Azure / AKS

Azure Kubernetes Service
https://azure.github.io/AKS/
1.95k stars 305 forks source link

AKS in VNET behind company HTTP proxy #205

Closed markwaldkat closed 2 years ago

markwaldkat commented 6 years ago

I need to deploy AKS into a custom VNET, that is behind a company HTTP proxy to access the public internet.

With ACS or acs-engine I couldn't get this working out-of-the-box as the cloud-init scripts need internet access before I'm able to set the http_proxy on all nodes.

Is this possible with AKS once #27 is supported?

boubou191911 commented 6 years ago

+1. I have a similar setup where the AKS subnet has no direct access to Internet except via a forward proxy.

eosfor commented 6 years ago

+1

haroldwongms commented 5 years ago

Checking to see if there is any update on this issue.
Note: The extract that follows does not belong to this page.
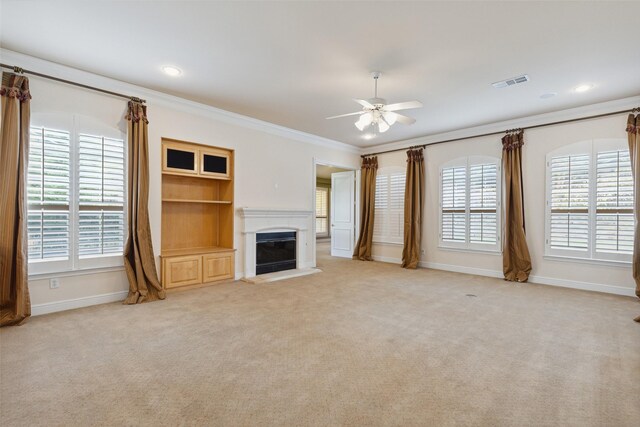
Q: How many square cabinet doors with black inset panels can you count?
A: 2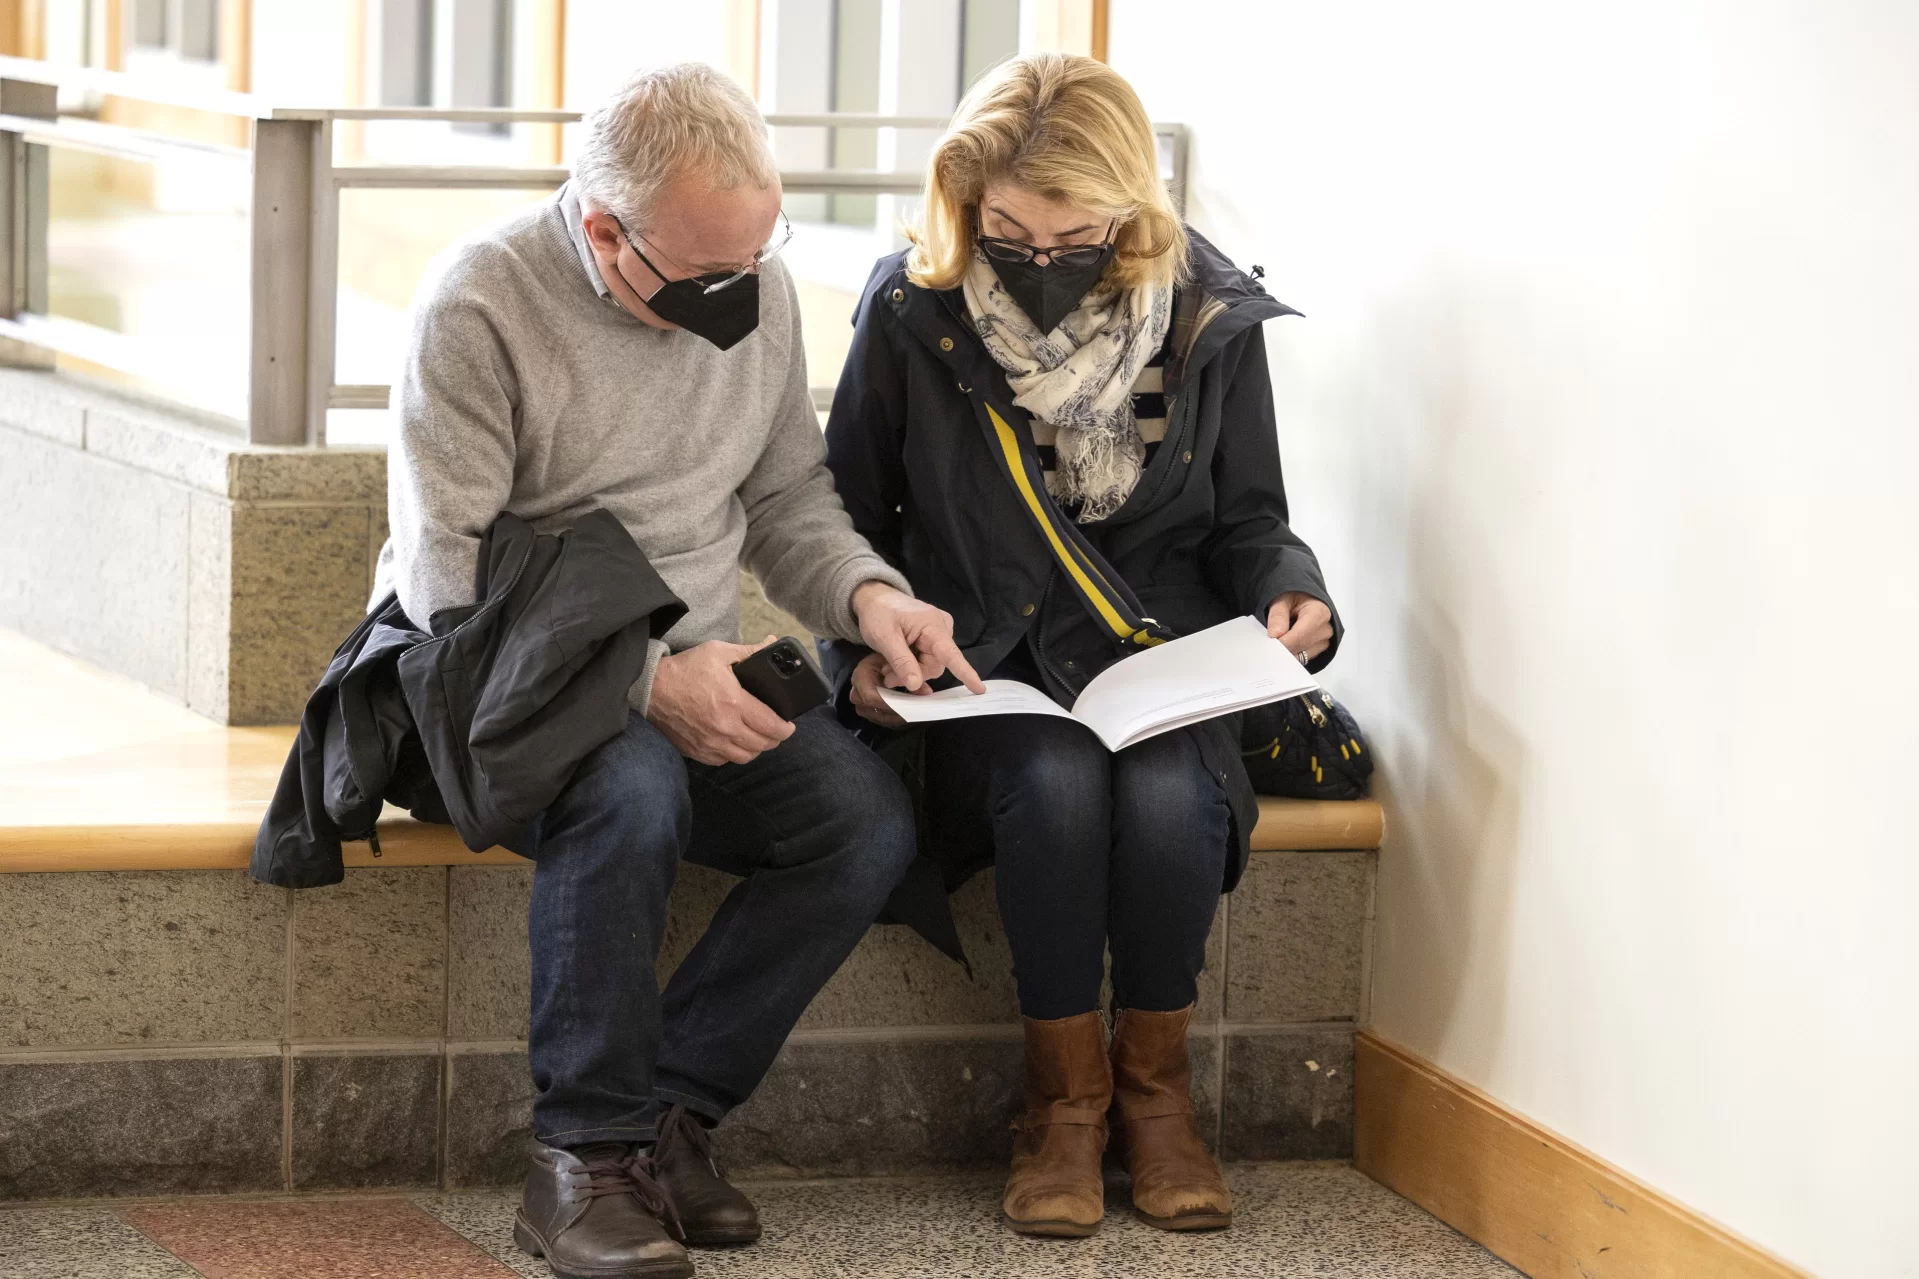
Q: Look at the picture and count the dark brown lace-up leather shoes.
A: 2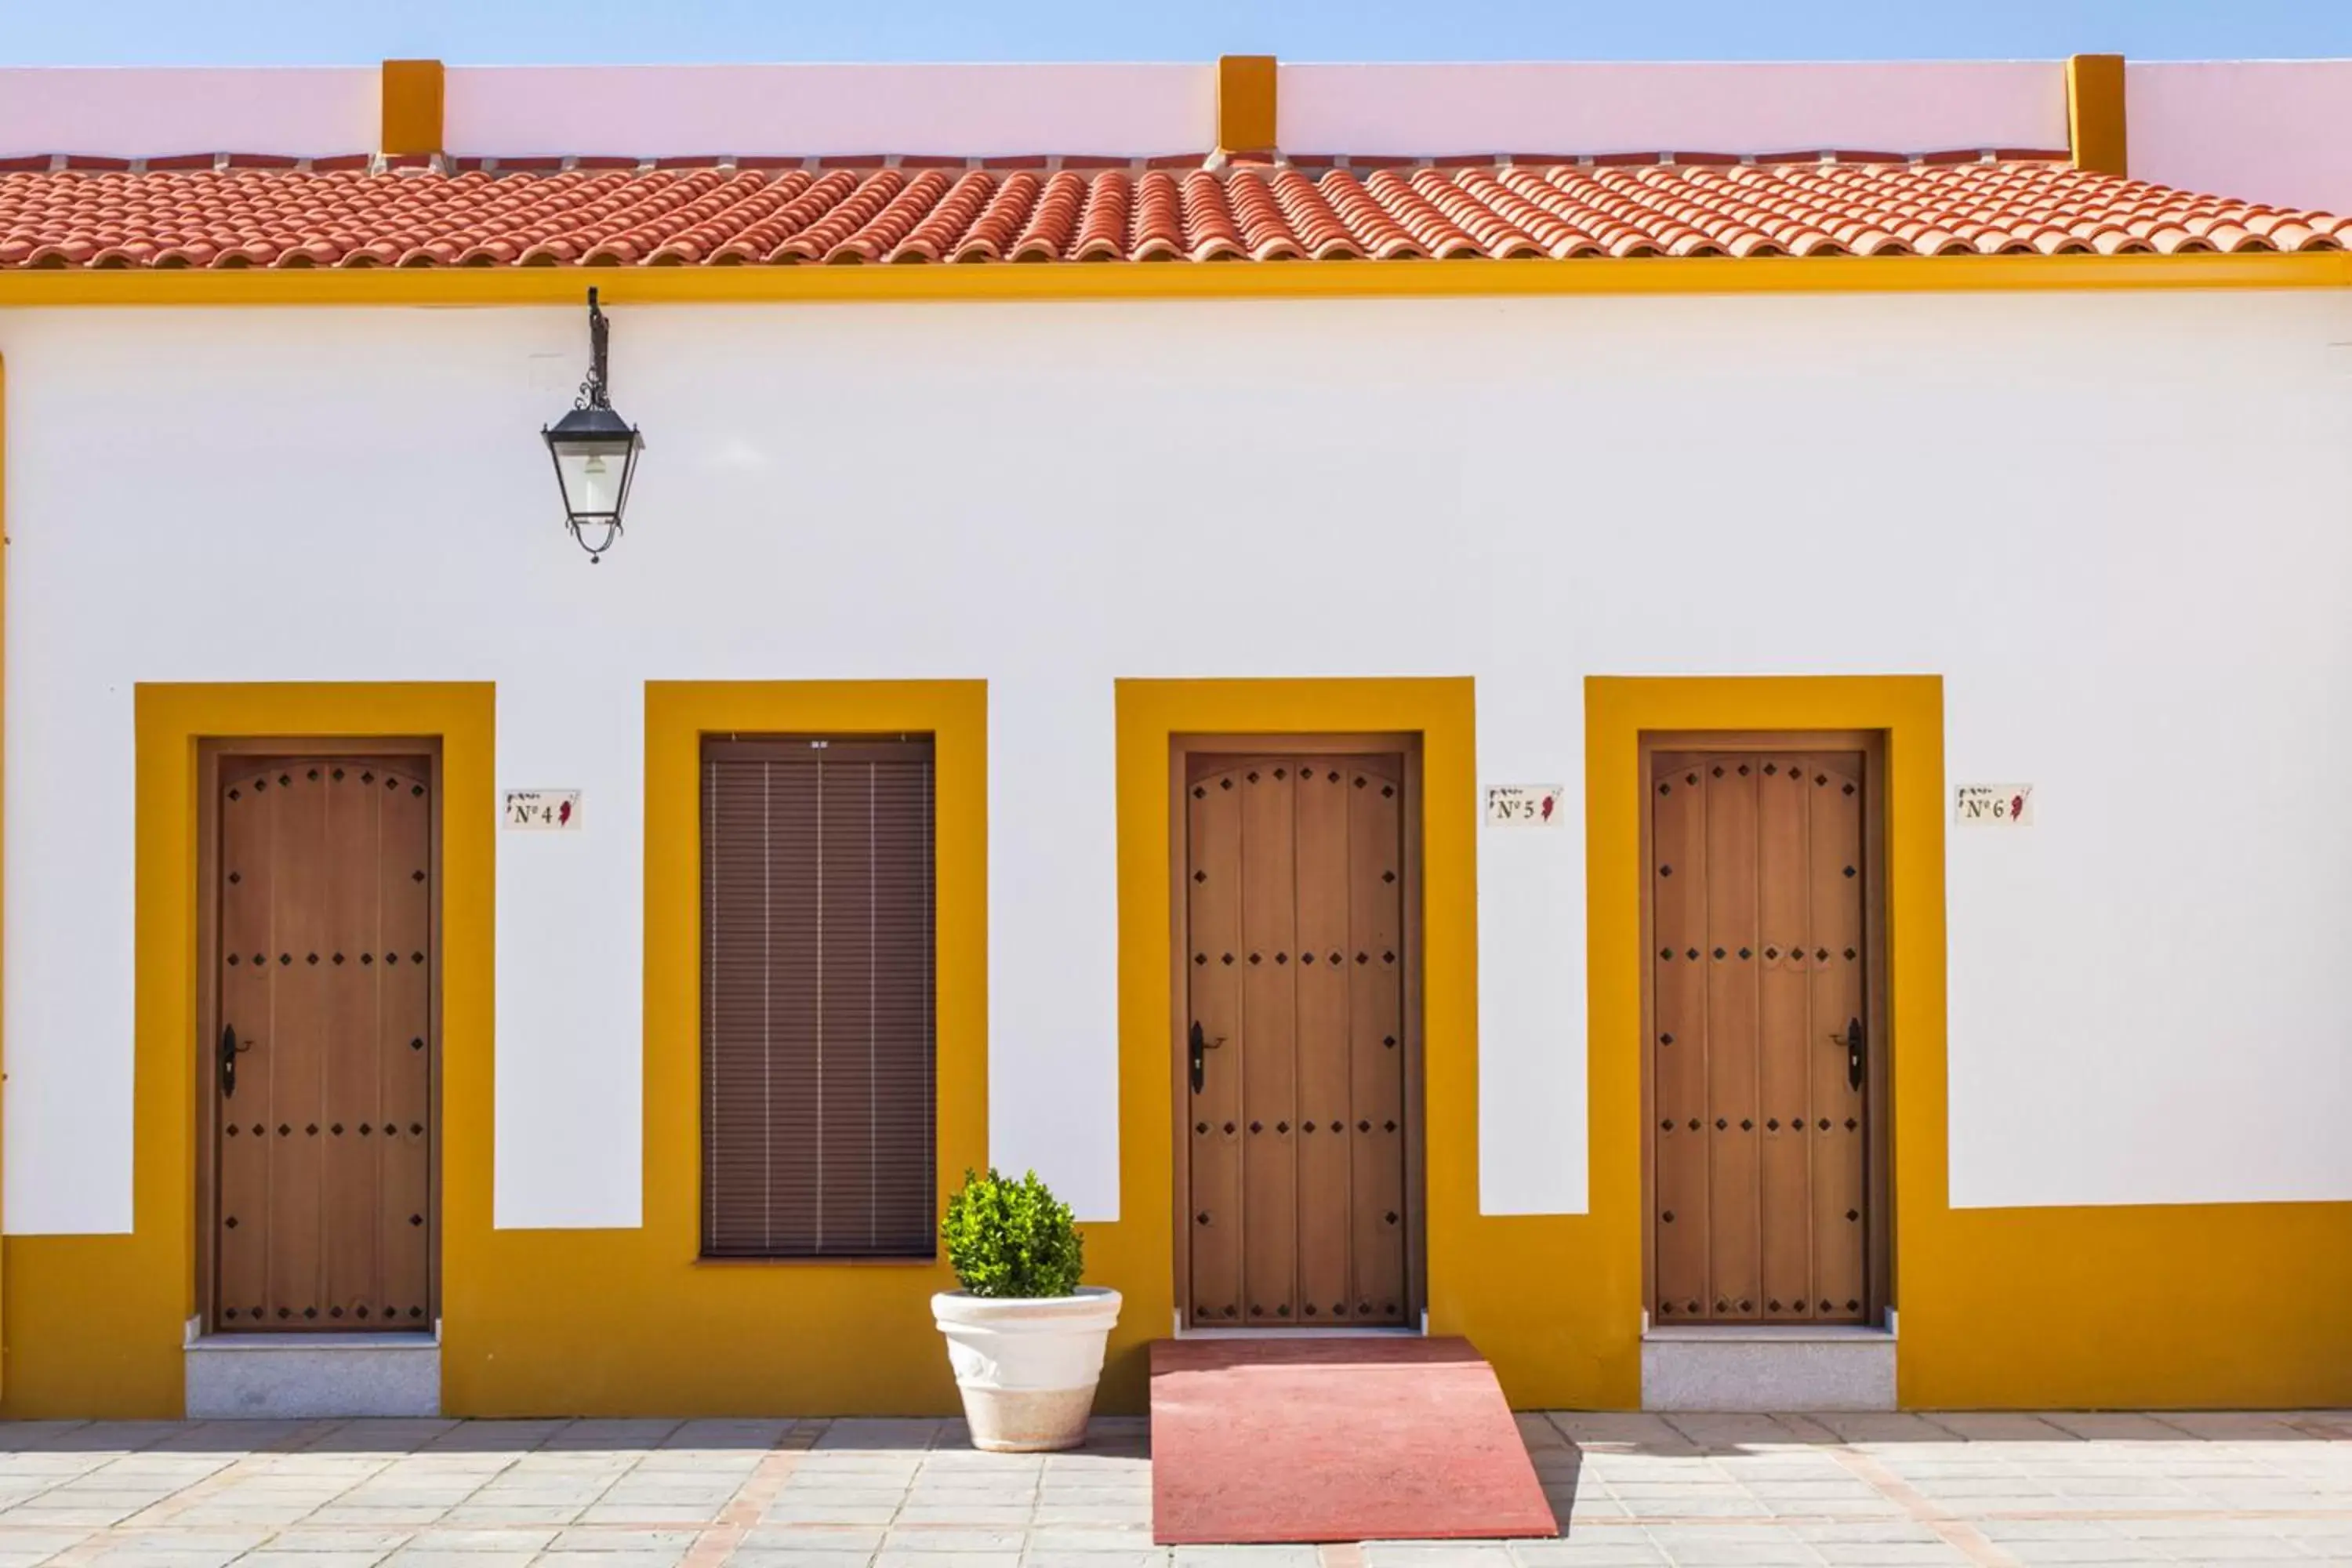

I'm being asked by my customers for the ability to include HTTP Proxy settings during deployment of the cluster since they require all Internet traffic to go through a proxy.

rajshakerp commented 5 years ago

I see no good way to restrict the traffic, in-bound/out-bound looking for a similar solution.

xorima commented 5 years ago

👍

palma21 commented 5 years ago

Today you can restrict outbound connectivity as per https://aka.ms/aks/egress. Inbound connectivity is not required.

For this you can use NSGs or FWs: eg. https://aka.ms/aks/secure

We will evaluate providing support to define proxy settings at create time and fully disconnected create options.

tommyJimmy87 commented 4 years ago

Hi, is this issue still on progress?

I have the same scenario, basically a corporate VNET where I'm gonna create AKS in. Unfortunately I have to set the proxy up for accessing internet. Is that currently possible?

zomarg commented 4 years ago

Regarding better control on Egress (and for cases where we have to use a forward proxy because of security requirements) you can use a Service Mesh like Istio.

Using external HTTPS Proxy with Istio: https://istio.io/docs/tasks/traffic-management/egress/http-proxy/#configure-traffic-to-external-https-proxy

Hope you find it helpful.

tommyJimmy87 commented 4 years ago

Thanks @GramozKrasniqi for your answer but I hope that there are other way rather then set up Istio, which I don't really need in this case.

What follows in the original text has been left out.